JWSC 29700 Reading and Research Course. Consent of instructor and Undergraduate Program Adviser. Autumn, Winter, Spring. Students are required to submit the College Reading and Research Course Form.
JWSC 29800 Reading Yiddish for Research (= YDDH 29800/39800). Students must consult with the instructor the the eighth week of the preceding quarter to determine the subject of the course and the work to be done. Students are required to submit the College Reading and Research Course form. S. Yudkoff. Winter.
JWSC 29900 BA Paper Preparation Course. PQ: Consent of instructor and Undergraduate Program Adviser. Autumn, Winter, Spring. Students are required to submit the College Reading and Research Course Form. Required of honors candidates. May be taken for P/F grading with consent of instructor.

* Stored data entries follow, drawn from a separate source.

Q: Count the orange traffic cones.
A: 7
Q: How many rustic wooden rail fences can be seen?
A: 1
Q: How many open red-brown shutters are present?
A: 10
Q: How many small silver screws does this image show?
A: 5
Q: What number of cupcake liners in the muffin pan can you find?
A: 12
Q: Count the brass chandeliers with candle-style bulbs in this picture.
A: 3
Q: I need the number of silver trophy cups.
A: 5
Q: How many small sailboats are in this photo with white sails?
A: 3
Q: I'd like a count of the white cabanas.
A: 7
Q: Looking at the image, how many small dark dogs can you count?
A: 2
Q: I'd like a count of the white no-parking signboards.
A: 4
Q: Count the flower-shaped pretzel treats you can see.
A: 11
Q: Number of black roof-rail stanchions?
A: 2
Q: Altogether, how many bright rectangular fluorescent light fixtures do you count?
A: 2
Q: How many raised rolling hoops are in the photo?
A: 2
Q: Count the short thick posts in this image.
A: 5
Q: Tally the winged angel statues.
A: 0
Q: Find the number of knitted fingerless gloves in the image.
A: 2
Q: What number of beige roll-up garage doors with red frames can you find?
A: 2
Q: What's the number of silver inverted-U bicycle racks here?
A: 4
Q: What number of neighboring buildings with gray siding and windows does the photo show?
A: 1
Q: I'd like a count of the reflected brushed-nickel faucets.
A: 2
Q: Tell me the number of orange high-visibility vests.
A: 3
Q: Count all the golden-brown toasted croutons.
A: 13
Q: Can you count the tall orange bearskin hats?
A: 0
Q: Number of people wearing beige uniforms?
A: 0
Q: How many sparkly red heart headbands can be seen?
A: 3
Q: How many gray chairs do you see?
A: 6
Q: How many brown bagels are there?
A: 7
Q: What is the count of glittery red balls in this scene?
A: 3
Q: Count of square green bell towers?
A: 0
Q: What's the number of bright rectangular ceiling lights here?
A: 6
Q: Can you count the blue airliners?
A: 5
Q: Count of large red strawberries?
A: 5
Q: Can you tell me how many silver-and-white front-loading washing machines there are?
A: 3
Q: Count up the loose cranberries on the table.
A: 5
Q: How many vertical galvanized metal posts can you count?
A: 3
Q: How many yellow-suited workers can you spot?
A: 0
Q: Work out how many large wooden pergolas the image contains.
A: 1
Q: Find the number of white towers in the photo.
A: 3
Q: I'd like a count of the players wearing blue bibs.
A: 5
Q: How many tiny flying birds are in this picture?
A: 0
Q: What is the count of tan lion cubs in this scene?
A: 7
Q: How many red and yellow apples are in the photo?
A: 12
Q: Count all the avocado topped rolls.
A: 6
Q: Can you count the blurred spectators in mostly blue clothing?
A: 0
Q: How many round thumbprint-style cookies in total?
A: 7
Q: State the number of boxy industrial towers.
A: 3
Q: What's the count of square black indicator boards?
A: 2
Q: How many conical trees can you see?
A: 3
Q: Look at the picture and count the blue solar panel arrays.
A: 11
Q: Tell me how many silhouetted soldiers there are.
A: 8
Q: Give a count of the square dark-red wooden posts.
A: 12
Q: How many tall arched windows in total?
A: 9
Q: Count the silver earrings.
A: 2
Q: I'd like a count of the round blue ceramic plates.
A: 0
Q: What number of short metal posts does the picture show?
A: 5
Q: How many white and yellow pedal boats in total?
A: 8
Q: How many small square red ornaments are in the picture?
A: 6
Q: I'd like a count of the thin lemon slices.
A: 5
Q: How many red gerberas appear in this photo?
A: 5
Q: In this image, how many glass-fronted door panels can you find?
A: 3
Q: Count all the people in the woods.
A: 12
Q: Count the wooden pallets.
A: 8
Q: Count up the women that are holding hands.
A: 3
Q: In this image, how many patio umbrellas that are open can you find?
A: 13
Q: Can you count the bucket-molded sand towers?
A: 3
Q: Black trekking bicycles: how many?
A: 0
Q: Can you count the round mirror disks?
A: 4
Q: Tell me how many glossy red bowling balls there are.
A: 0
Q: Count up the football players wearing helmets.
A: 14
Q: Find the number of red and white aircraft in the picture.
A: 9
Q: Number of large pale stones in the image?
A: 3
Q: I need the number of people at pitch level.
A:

NEHC 20996/30996. History of the Israeli-Arab Conflict. This course traces the development of the Arab-Israeli conflict from its nineteenth-century origins to the present day. It examines the social and ideological roots of Zionism and Palestinian Arab nationalism, the growth of Arab-Jewish hostility in Palestine during the late Ottoman and British mandate periods, the involvement of the Arab states and the great powers, the series of Arab-Israeli wars, the two intifadas, and the efforts towards negotiated agreements between Israel and the Arab states and between Israel and the Palestinians. O. Bashkin. Winter.
NEHC 24302/44302 (=RLIT 44302). The Representation of the Holocaust in Hebrew/Israeli Literature. From the early 1940s to this very day, the mass murder of the Jews in Europe during WW11 has been a major theme in Hebrew/Israeli fiction, poetry and drama. The many gifted individuals who have contributed to Israeli “Holocaust literature” come from different backgrounds. Some are survivors (e.g., K. Zetnik, Aharon Appelfeld, Dan Pagis). Others are natives of East Europe who happened to spend the War years far away from counties under Nazi occupation (e.g., Nathan Alterman, U.Z. Greenberg). And then there are the native Israeli authors (e.g., Haim Gury, Yoram Kaniuk) who became engaged in the subject only after the war, largely in the aftermath of the Eichmann trial. Since the 1980’s much of this literature, which is alive to this very day, has been largely produced by writers of the post-Holocaust generation (Yehoshua Sobol, Nava Semel and David Grossman). The aim of this course is to draw a broad picture of this literary-cultural phenomenon, based on selected reading of novels, short stories, poems and plays, all available in English translation. Literary texts will be studied in the context of the complex attitude of Israeli society towards the Holocaust and in relation to the ideological and political debates in which it has been involved, both during World War 11 and after. Constant reference will be made to films, stage productions, television programs and other media of representation, related, directly and indirectly, to the literary texts. D. Laor. Spring.